----- Source information -----

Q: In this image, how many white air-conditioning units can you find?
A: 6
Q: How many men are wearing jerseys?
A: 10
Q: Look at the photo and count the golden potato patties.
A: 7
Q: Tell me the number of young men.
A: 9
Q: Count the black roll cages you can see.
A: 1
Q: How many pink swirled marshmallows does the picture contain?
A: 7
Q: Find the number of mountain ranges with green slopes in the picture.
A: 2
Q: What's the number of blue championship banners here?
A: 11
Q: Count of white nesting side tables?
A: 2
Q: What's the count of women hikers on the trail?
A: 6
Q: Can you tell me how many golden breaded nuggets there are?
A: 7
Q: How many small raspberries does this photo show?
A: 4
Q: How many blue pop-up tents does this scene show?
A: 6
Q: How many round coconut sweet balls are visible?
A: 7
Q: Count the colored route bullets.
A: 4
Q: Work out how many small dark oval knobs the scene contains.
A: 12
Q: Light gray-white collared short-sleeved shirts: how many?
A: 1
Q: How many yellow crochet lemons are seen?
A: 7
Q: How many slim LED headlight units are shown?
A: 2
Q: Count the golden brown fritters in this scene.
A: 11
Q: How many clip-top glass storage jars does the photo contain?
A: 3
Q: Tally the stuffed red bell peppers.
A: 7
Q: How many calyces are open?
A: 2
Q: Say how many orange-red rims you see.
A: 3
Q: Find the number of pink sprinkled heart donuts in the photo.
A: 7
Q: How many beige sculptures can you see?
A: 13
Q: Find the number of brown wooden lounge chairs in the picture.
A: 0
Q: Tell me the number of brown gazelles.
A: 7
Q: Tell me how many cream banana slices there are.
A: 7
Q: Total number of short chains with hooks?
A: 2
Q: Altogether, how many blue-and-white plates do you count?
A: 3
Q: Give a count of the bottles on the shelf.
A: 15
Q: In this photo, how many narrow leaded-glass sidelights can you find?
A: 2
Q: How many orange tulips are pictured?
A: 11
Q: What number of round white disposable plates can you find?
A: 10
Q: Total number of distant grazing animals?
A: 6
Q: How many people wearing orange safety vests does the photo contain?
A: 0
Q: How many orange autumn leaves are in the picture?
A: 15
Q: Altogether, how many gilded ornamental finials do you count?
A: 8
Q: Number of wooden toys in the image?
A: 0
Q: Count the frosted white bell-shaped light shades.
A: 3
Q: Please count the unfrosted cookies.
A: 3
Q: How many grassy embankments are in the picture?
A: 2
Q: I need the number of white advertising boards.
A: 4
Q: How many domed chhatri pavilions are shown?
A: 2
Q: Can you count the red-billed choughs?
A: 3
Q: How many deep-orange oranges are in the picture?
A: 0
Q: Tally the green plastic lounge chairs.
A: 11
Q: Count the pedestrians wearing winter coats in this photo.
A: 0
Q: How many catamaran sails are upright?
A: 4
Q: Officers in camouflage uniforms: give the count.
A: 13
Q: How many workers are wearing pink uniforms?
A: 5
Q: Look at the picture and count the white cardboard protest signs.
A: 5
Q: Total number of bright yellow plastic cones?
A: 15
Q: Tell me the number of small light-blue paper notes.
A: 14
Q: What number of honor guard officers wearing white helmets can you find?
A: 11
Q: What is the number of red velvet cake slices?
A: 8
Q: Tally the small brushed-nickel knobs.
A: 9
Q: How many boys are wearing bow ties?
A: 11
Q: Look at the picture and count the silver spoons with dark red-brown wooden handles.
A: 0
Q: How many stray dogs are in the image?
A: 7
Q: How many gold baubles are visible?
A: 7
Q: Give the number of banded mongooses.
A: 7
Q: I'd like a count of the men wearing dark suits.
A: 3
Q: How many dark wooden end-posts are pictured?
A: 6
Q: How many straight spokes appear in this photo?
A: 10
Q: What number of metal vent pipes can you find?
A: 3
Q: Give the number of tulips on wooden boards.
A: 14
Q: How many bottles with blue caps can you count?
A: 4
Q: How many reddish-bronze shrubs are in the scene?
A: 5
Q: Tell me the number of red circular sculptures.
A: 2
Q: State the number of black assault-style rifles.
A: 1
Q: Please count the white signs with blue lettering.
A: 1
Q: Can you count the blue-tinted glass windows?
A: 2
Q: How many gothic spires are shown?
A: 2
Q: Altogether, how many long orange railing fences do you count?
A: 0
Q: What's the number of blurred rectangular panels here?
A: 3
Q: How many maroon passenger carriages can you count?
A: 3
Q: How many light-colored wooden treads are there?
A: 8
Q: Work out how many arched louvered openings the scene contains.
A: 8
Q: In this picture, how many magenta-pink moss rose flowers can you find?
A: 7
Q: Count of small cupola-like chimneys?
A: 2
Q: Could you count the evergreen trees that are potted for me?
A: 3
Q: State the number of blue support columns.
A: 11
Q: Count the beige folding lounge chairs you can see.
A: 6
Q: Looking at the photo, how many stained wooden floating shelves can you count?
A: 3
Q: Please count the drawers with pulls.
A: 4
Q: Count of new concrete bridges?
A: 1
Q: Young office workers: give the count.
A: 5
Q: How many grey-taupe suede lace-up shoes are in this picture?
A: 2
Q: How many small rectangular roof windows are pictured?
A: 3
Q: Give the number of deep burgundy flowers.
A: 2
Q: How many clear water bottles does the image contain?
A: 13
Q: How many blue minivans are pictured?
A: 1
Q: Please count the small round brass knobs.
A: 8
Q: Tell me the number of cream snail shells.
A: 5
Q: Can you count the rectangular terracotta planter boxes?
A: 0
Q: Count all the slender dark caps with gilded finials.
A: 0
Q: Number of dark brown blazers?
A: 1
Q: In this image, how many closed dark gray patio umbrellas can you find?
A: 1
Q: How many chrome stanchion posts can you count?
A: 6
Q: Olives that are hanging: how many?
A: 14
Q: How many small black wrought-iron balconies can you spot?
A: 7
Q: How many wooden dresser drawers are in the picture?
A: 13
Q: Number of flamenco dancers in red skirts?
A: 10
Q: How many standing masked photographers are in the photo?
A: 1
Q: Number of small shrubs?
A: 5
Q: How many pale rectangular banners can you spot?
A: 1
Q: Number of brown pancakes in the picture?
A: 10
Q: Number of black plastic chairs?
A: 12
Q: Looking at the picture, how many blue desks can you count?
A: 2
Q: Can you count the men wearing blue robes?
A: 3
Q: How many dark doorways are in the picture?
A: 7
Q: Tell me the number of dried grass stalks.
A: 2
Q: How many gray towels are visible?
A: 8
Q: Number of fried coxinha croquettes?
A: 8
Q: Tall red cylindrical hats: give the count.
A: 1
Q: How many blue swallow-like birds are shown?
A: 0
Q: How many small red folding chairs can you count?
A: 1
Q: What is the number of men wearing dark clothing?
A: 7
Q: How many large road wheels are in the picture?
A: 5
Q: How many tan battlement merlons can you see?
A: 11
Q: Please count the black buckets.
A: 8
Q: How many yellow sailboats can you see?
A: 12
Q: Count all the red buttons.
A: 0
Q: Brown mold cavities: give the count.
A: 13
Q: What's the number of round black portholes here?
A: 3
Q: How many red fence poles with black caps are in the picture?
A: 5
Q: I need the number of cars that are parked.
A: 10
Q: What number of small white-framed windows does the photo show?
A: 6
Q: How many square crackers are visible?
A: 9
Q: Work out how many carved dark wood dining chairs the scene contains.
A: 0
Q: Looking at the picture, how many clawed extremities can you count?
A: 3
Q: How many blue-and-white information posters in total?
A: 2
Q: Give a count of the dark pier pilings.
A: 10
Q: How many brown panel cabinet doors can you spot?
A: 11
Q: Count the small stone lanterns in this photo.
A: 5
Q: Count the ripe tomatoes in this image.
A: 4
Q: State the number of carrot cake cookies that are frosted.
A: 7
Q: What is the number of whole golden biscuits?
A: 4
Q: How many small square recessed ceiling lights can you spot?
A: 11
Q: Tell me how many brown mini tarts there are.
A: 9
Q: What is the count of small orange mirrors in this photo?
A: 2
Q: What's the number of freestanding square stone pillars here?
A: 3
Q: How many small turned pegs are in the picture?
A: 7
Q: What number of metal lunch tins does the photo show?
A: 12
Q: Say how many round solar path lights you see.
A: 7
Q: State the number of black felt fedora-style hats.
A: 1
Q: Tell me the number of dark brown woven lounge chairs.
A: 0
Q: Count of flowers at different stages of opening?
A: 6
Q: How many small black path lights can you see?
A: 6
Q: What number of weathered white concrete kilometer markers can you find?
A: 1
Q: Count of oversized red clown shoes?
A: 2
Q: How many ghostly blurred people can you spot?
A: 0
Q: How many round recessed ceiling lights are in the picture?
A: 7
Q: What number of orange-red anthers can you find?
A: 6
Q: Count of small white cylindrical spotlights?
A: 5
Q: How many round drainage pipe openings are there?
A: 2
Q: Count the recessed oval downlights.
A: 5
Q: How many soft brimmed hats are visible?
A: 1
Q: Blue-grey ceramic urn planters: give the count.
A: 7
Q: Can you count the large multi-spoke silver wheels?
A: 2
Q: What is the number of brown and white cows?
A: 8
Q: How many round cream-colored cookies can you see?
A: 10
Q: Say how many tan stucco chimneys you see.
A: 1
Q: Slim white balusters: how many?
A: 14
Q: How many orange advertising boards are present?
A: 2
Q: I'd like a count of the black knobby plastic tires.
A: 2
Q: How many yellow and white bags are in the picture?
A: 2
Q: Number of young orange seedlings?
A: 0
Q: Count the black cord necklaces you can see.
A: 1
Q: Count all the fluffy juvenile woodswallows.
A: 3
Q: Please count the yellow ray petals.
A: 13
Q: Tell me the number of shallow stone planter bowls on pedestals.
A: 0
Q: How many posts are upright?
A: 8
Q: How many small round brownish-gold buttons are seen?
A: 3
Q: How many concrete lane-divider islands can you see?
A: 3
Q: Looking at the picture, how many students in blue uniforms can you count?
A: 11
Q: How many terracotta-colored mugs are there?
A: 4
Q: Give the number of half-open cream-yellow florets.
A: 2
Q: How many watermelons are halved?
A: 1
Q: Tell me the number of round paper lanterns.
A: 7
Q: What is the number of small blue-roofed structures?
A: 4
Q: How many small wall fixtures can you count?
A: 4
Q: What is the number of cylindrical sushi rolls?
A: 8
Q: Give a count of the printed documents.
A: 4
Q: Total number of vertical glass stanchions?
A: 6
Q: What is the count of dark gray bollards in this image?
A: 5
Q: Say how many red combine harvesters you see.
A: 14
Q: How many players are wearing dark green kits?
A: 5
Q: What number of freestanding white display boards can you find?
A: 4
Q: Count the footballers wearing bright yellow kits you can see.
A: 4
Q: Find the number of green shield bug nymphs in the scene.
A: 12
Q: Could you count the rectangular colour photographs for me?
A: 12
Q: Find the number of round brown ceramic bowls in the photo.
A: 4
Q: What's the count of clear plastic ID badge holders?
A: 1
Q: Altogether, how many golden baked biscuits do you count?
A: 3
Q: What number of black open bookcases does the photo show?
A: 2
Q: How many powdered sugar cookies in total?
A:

-----

If a line of the listing contains the word "pink", count it; then give the total and nothing else.

4